Say how many lines in the following entries include "What", and add nothing else.

> [Data for analysis]
· · · ·
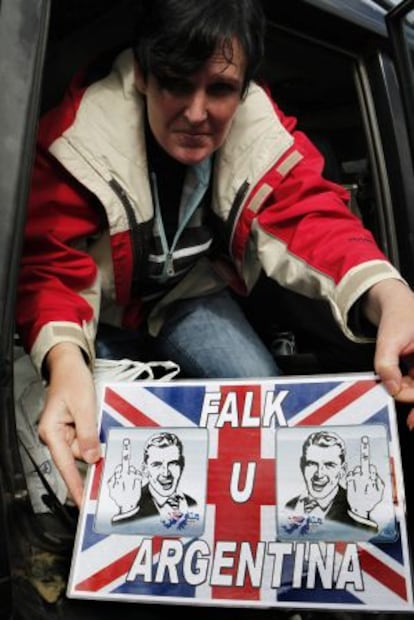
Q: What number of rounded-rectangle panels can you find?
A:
· · · ·
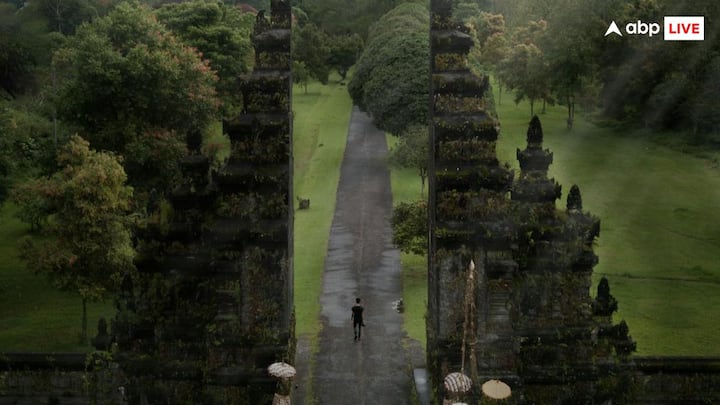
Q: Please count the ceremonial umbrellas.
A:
· · · ·
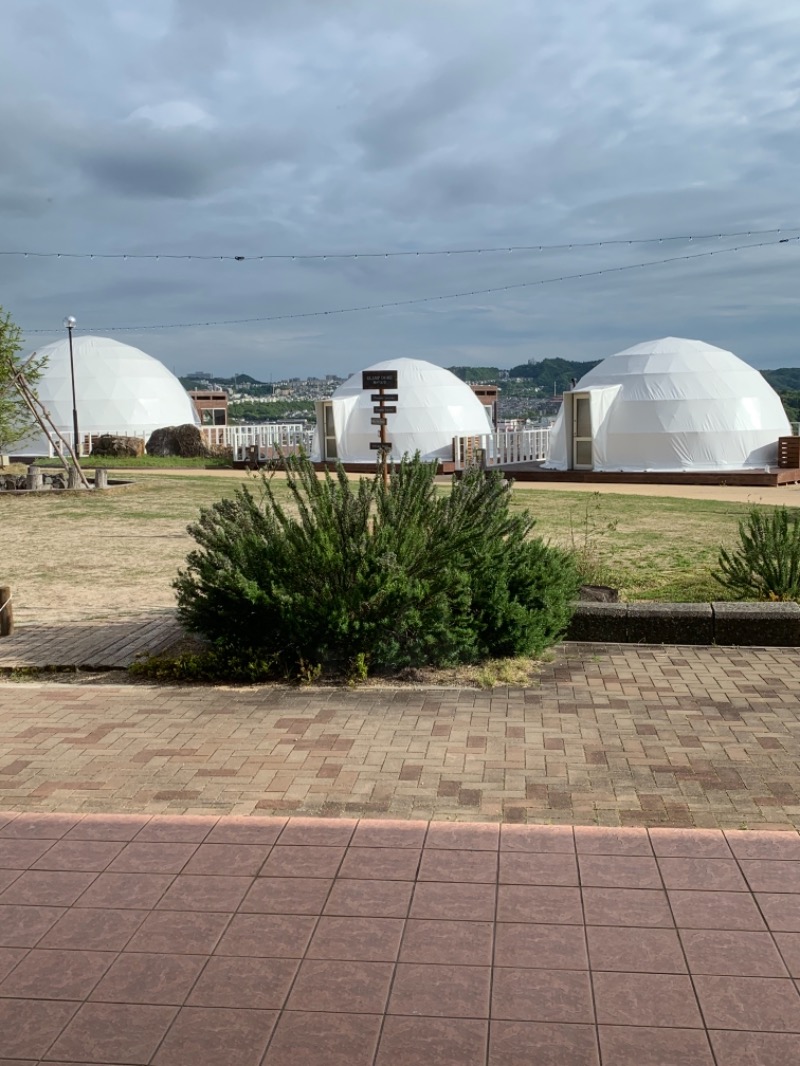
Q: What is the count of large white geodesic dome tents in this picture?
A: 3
· · · ·
> [Result for this task] 2